US7201830B2ExpiredUtilityPatentIndex 55
Anode for oxygen evolution and relevant substrate
Est. expiryMar 14, 2022(expired)· nominal 20-yr term from priority
C25C 7/02C25D 17/10C25B 11/00
55
PatentIndex Score
3
Cited by
2
References
25
Claims
Abstract
The invention concerns an anode for gas evolution in electrochemical applications comprising a titanium or other valve metal substrate characterized by a surface with a low average roughness, having a profile typical of a localized attack on the crystal grain boundary. The invention further describes a method for preparing the anodic substrate of the invention comprising a controlled etching in a sulfuric acid solution.
Claims
exact text as granted — not AI-modified1. A valve metal electrode substrate for gas evolving anodes, said metal substrate being provided with a structure made of crystal grains, comprising at least one surface with a roughness profile characterized by an average roughness Ra comprised between 2 and 6 micrometers as measured with a profilometer with an average bandwidth around the middle line Pc of ±8.8 micrometers, said roughness profile being comprised of peaks mostly located in correspondence of the boundary of said crystal grains.

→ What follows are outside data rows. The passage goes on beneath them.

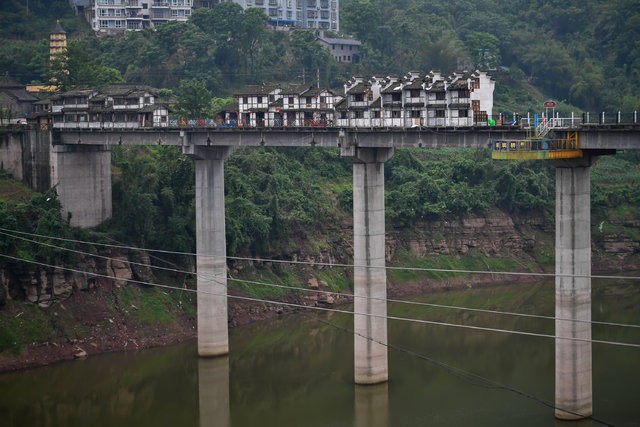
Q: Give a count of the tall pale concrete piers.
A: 3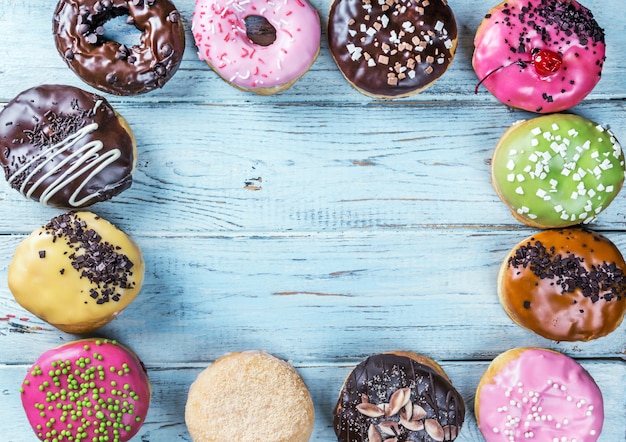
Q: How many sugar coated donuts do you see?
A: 1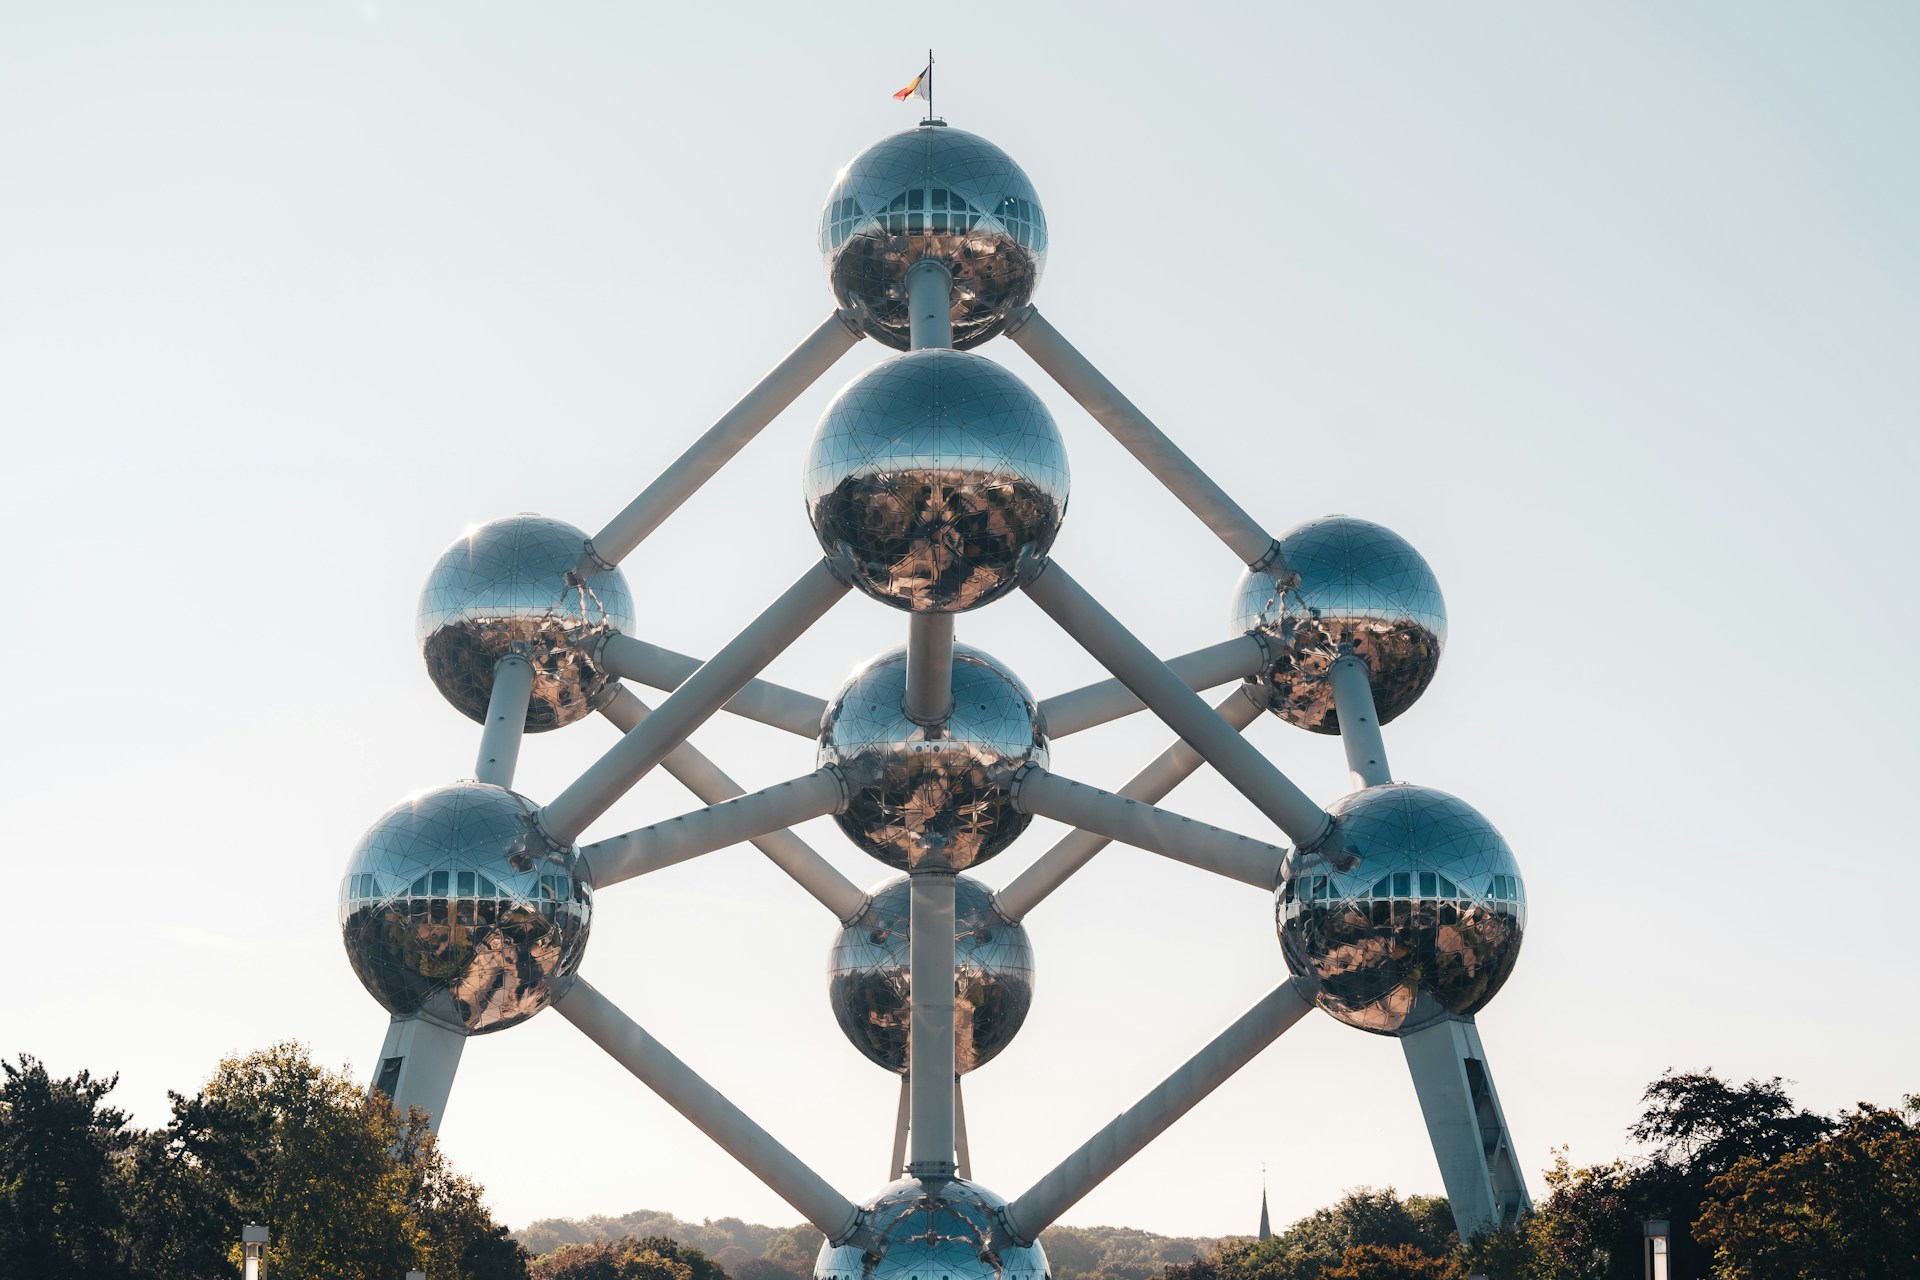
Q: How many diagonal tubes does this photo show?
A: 12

2. The electrode substrate of claim 1 wherein said average roughness is comprised between 2.5 and 4.5 micrometers.
3. The electrode substrate of claim 1 wherein the valve metal comprises titanium.
4. The electrode substrate of claim 1 wherein the crystal grain average size is comprised between 20 and 60 micrometers.

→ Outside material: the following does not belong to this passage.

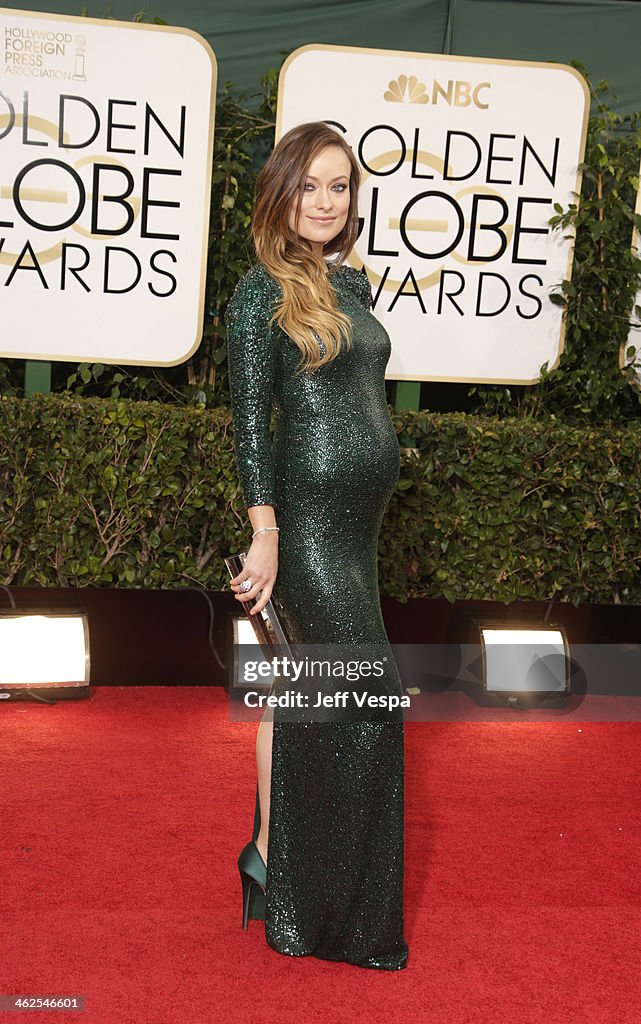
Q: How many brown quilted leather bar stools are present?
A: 0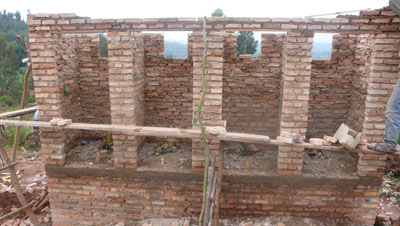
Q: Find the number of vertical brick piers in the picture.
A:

5. The electrode substrate of claim 4 wherein the crystal grain average size is comprised between 30 and 50 micrometers.
6. The electrode substrate of claim 1 wherein the depths of said peaks coinciding with the crystal grain boundary is comprised between 20 and 80% of the average size of said crystal grains.
7. The electrode substrate of claim 1 is selected from the group consisting of solid sheets, perforated sheets, flattened and unflattened expanded sheets, rods and bars.
8. An anode for gas evolution in electrochemical cells comprising the electrode substrate of claim 1 and at least one coating applied to said at least one surface with an average roughness Ra comprised between 2 and 6 micrometers.
9. The anode of claim 8 wherein said at least one coating penetrates in said roughness peaks corresponding to the crystal grain boundary.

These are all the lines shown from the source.